▸ BRIEF
Every line of the material below needs to be written out exactly, please.

▸ MATERIAL SHOWN
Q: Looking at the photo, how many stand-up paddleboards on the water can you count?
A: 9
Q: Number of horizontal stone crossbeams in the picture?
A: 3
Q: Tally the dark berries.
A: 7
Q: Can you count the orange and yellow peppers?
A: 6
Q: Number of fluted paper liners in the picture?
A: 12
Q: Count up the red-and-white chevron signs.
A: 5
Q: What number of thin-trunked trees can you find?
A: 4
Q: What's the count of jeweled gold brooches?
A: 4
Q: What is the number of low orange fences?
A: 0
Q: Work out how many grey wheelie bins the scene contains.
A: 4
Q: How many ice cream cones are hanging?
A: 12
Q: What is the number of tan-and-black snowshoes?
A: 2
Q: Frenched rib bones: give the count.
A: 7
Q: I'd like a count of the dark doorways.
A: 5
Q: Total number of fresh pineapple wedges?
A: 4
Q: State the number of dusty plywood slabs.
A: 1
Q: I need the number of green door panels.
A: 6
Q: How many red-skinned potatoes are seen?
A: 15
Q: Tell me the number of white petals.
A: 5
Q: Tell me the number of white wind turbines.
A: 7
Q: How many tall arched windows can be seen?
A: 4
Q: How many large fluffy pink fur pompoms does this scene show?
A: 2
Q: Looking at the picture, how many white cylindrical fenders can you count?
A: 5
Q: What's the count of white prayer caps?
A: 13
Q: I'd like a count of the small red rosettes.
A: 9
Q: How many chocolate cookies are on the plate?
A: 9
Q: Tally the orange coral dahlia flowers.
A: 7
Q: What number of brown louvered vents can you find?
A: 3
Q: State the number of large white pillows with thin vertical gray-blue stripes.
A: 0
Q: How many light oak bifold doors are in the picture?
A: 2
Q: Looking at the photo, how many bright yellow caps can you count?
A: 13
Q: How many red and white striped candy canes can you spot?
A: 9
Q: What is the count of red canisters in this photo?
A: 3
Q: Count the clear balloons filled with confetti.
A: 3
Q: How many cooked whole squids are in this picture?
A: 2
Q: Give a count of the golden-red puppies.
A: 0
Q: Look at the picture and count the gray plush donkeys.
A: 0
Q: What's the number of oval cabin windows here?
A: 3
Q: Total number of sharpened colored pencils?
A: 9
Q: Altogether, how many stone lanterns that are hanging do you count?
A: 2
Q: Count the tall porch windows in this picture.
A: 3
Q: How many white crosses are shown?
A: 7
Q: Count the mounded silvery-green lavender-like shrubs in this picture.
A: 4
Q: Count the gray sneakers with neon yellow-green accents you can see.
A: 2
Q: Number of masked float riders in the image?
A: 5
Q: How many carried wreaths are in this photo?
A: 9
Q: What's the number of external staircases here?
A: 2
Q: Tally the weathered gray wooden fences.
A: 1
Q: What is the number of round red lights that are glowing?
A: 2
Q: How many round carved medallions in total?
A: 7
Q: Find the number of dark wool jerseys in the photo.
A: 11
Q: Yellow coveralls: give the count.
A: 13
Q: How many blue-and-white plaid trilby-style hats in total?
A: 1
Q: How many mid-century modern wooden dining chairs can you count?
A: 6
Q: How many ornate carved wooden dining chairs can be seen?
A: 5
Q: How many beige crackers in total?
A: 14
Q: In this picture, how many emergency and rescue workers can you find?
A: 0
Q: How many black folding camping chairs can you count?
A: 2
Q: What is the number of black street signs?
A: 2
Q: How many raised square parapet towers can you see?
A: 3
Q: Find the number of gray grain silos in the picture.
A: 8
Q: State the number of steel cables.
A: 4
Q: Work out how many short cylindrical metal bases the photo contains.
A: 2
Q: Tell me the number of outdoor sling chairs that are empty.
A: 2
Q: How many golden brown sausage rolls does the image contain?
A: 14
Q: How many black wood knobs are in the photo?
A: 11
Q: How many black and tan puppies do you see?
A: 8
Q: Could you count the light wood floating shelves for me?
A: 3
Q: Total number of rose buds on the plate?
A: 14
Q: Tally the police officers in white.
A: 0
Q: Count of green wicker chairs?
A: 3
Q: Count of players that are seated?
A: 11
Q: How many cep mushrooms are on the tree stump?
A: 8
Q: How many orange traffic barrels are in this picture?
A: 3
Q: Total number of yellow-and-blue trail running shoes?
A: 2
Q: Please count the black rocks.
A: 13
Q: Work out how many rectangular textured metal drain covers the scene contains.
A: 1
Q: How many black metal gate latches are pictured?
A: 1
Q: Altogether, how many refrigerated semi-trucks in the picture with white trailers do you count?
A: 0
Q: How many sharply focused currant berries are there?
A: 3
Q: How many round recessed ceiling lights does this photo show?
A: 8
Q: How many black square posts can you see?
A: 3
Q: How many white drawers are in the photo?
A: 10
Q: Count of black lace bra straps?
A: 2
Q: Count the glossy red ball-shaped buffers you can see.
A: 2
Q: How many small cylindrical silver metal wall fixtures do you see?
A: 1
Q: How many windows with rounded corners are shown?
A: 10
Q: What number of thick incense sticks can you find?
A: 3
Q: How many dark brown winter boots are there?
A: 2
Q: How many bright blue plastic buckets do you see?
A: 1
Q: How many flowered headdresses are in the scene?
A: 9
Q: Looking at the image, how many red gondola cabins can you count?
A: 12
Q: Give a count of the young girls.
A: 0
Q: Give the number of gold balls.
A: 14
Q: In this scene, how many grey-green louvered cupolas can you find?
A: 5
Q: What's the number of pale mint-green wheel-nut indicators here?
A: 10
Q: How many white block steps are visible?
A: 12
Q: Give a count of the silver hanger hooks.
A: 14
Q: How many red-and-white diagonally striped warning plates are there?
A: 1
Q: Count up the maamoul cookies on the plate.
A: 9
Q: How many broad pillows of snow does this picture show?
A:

▸ SOLUTION TO THIS EXERCISE
Q: Looking at the photo, how many stand-up paddleboards on the water can you count?
A: 9
Q: Number of horizontal stone crossbeams in the picture?
A: 3
Q: Tally the dark berries.
A: 7
Q: Can you count the orange and yellow peppers?
A: 6
Q: Number of fluted paper liners in the picture?
A: 12
Q: Count up the red-and-white chevron signs.
A: 5
Q: What number of thin-trunked trees can you find?
A: 4
Q: What's the count of jeweled gold brooches?
A: 4
Q: What is the number of low orange fences?
A: 0
Q: Work out how many grey wheelie bins the scene contains.
A: 4
Q: How many ice cream cones are hanging?
A: 12
Q: What is the number of tan-and-black snowshoes?
A: 2
Q: Frenched rib bones: give the count.
A: 7
Q: I'd like a count of the dark doorways.
A: 5
Q: Total number of fresh pineapple wedges?
A: 4
Q: State the number of dusty plywood slabs.
A: 1
Q: I need the number of green door panels.
A: 6
Q: How many red-skinned potatoes are seen?
A: 15
Q: Tell me the number of white petals.
A: 5
Q: Tell me the number of white wind turbines.
A: 7
Q: How many tall arched windows can be seen?
A: 4
Q: How many large fluffy pink fur pompoms does this scene show?
A: 2
Q: Looking at the picture, how many white cylindrical fenders can you count?
A: 5
Q: What's the count of white prayer caps?
A: 13
Q: I'd like a count of the small red rosettes.
A: 9
Q: How many chocolate cookies are on the plate?
A: 9
Q: Tally the orange coral dahlia flowers.
A: 7
Q: What number of brown louvered vents can you find?
A: 3
Q: State the number of large white pillows with thin vertical gray-blue stripes.
A: 0
Q: How many light oak bifold doors are in the picture?
A: 2
Q: Looking at the photo, how many bright yellow caps can you count?
A: 13
Q: How many red and white striped candy canes can you spot?
A: 9
Q: What is the count of red canisters in this photo?
A: 3
Q: Count the clear balloons filled with confetti.
A: 3
Q: How many cooked whole squids are in this picture?
A: 2
Q: Give a count of the golden-red puppies.
A: 0
Q: Look at the picture and count the gray plush donkeys.
A: 0
Q: What's the number of oval cabin windows here?
A: 3
Q: Total number of sharpened colored pencils?
A: 9
Q: Altogether, how many stone lanterns that are hanging do you count?
A: 2
Q: Count the tall porch windows in this picture.
A: 3
Q: How many white crosses are shown?
A: 7
Q: Count the mounded silvery-green lavender-like shrubs in this picture.
A: 4
Q: Count the gray sneakers with neon yellow-green accents you can see.
A: 2
Q: Number of masked float riders in the image?
A: 5
Q: How many carried wreaths are in this photo?
A: 9
Q: What's the number of external staircases here?
A: 2
Q: Tally the weathered gray wooden fences.
A: 1
Q: What is the number of round red lights that are glowing?
A: 2
Q: How many round carved medallions in total?
A: 7
Q: Find the number of dark wool jerseys in the photo.
A: 11
Q: Yellow coveralls: give the count.
A: 13
Q: How many blue-and-white plaid trilby-style hats in total?
A: 1
Q: How many mid-century modern wooden dining chairs can you count?
A: 6
Q: How many ornate carved wooden dining chairs can be seen?
A: 5
Q: How many beige crackers in total?
A: 14
Q: In this picture, how many emergency and rescue workers can you find?
A: 0
Q: How many black folding camping chairs can you count?
A: 2
Q: What is the number of black street signs?
A: 2
Q: How many raised square parapet towers can you see?
A: 3
Q: Find the number of gray grain silos in the picture.
A: 8
Q: State the number of steel cables.
A: 4
Q: Work out how many short cylindrical metal bases the photo contains.
A: 2
Q: Tell me the number of outdoor sling chairs that are empty.
A: 2
Q: How many golden brown sausage rolls does the image contain?
A: 14
Q: How many black wood knobs are in the photo?
A: 11
Q: How many black and tan puppies do you see?
A: 8
Q: Could you count the light wood floating shelves for me?
A: 3
Q: Total number of rose buds on the plate?
A: 14
Q: Tally the police officers in white.
A: 0
Q: Count of green wicker chairs?
A: 3
Q: Count of players that are seated?
A: 11
Q: How many cep mushrooms are on the tree stump?
A: 8
Q: How many orange traffic barrels are in this picture?
A: 3
Q: Total number of yellow-and-blue trail running shoes?
A: 2
Q: Please count the black rocks.
A: 13
Q: Work out how many rectangular textured metal drain covers the scene contains.
A: 1
Q: How many black metal gate latches are pictured?
A: 1
Q: Altogether, how many refrigerated semi-trucks in the picture with white trailers do you count?
A: 0
Q: How many sharply focused currant berries are there?
A: 3
Q: How many round recessed ceiling lights does this photo show?
A: 8
Q: How many black square posts can you see?
A: 3
Q: How many white drawers are in the photo?
A: 10
Q: Count of black lace bra straps?
A: 2
Q: Count the glossy red ball-shaped buffers you can see.
A: 2
Q: How many small cylindrical silver metal wall fixtures do you see?
A: 1
Q: How many windows with rounded corners are shown?
A: 10
Q: What number of thick incense sticks can you find?
A: 3
Q: How many dark brown winter boots are there?
A: 2
Q: How many bright blue plastic buckets do you see?
A: 1
Q: How many flowered headdresses are in the scene?
A: 9
Q: Looking at the image, how many red gondola cabins can you count?
A: 12
Q: Give a count of the young girls.
A: 0
Q: Give the number of gold balls.
A: 14
Q: In this scene, how many grey-green louvered cupolas can you find?
A: 5
Q: What's the number of pale mint-green wheel-nut indicators here?
A: 10
Q: How many white block steps are visible?
A: 12
Q: Give a count of the silver hanger hooks.
A: 14
Q: How many red-and-white diagonally striped warning plates are there?
A: 1
Q: Count up the maamoul cookies on the plate.
A: 9
Q: How many broad pillows of snow does this picture show?
A:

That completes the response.